Networker: FBI recruitment

August 29, 2001
Issue 

Radio highlights
FBI recruitment

Max Vision lived in the shadowy world of cyberspace, that collection of networks and computers where fantasy becomes real and reality is whatever you want it to be.

Cyberspace is an abstraction, a way to speak about activity on the internet and other electronic places that don't really seem to exist anywhere in real space. One problem for cyberspace is securing information, possibly from the view of others, possibly just from attempts by others to change that information. Banks don't want people "drifting through" their databases changing the numbers in their bank accounts. While money is more than just numbers in databases, those databases are increasingly becoming the only record of that money. Similarly students "drifting through" university examination records could arbitrarily improve their marks.

Max Vision called himself a "white hat" hacker, someone who searches the internet for ways to break into computer systems, then reports those security holes so that security systems could be repaired and improved. To do this he needed excellent computing skills himself. Wired News described him as an "incredibly skilled hacker".

Max Vision was also an informant for the US Federal Bureau of Investigation, which named him "The Equalizer". He appears to have originally been a volunteer informant, consistent with his support for network security in general.

All this is in the past. Max Butler (Vision's real world name) is now serving an 18-month prison sentence, after he refused to spy on a friend. This intriguing story has become public in the past few months, through Butler's lawyer, and the writing of Security Focus journalist Kevin Poulsen.

Butler's mistake goes back to a computer security hole found in 1998. Despite widespread publicity, the US Department of Defense and other government sites didn't bother to repair the flaw in their systems. He modified a computer program that was designed to attack these sites in such a way that the program now fixed the fault, but added a means for him to continuing accessing the systems. He also had the program e-mail him to let him know this had been done, a change that made it very easy for him to be caught.

The FBI, which had previously been getting free advice from him, now used threat of jail to blackmail him into a more active role of spying on other hackers.

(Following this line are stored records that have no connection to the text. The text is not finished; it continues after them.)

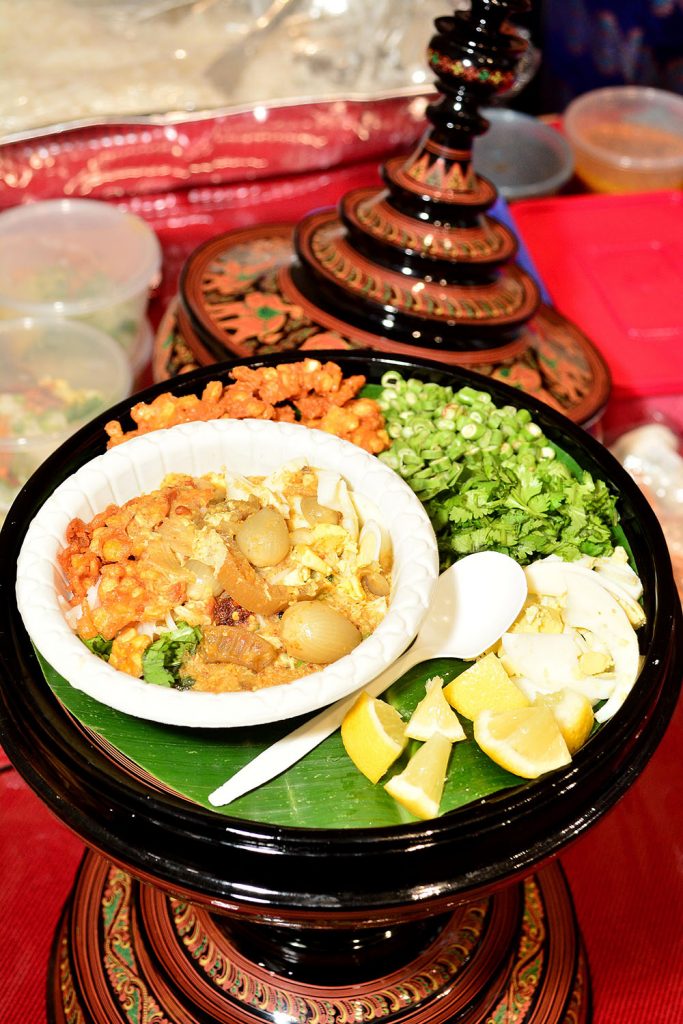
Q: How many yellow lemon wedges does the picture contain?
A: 6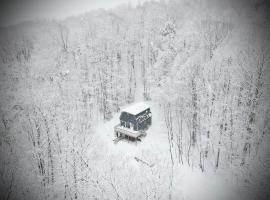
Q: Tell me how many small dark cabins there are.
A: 1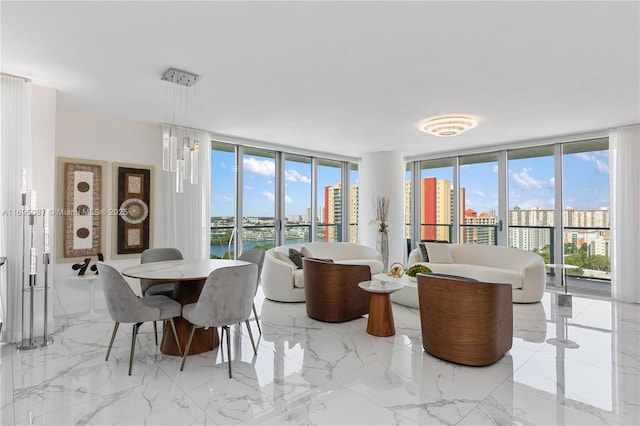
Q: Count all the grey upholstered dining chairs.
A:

The first target was the 1998 DefCon 6 conference, an annual conference of people interested in hacker issues, held in Las Vegas. (The FBI would like to describe hacking as an illegal activity. The original and still primary meaning of hacking is the ability to create clever software structures.) This year's DefCon conference was notable for the FBI arrest of Russian programmer Dmitri Sklyarov after he presented a paper on security weaknesses in the Adobe e-books software. Sklyarov is currently out on bail awaiting trial.

The blackmail continued until Butler refused to wear a bugging device to a meeting with a friend, Matthew Harrigan. He was then arrested and tried on the original charge, despite the assistance he had been providing to the FBI.

There is some debate over the FBI motives in turning on one of its own informers. Some commentators see it as a case of simple stupidity, which will discredit efforts to increase cyberspace security. (This raises the question of whether the FBI is interested in such security which protects privacy among other things, or is purely interested in monitoring the activity of everyone in cyberspace.)

A more cynical view is that it is a message to hackers: if we catch you and try to blackmail you into working for us, believe our threats. The FBI's plans to spy on and control cyberspace need such informers to beat the privacy programs written by hackers.

So who will win the battle of privacy? The best hackers can be expected to be smarter than anyone the FBI could recruit voluntarily. But the FBI plays dirtier.